What the task requires:
The response should be an exact transcription of the data below, free of images.

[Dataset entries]
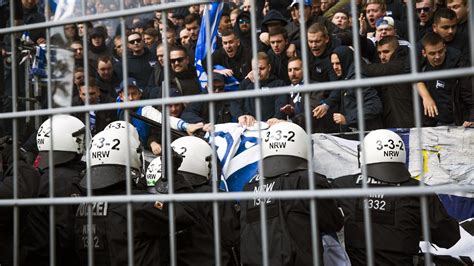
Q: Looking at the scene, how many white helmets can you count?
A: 7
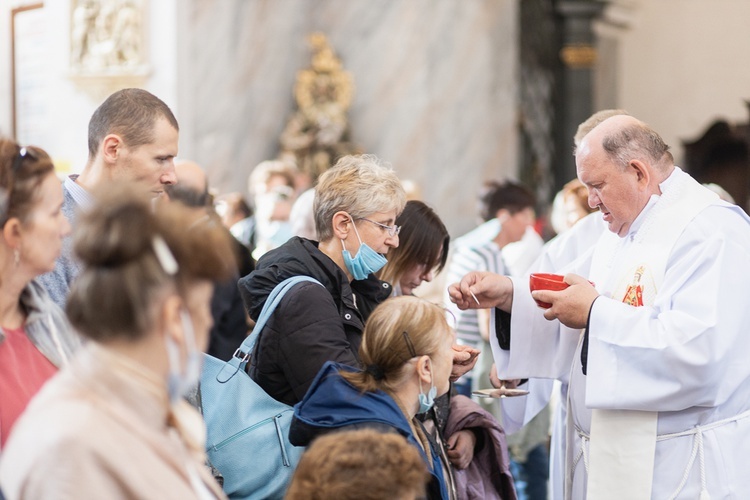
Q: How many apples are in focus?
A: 0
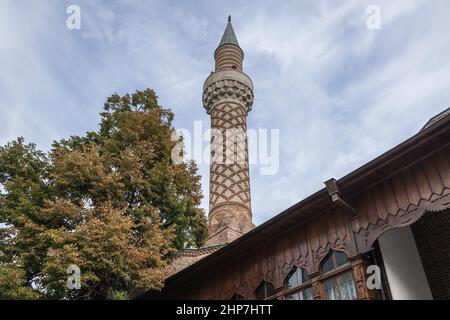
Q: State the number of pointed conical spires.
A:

Solution for this exercise:
Q: Looking at the scene, how many white helmets can you count?
A: 7
Q: How many apples are in focus?
A: 0
Q: State the number of pointed conical spires.
A:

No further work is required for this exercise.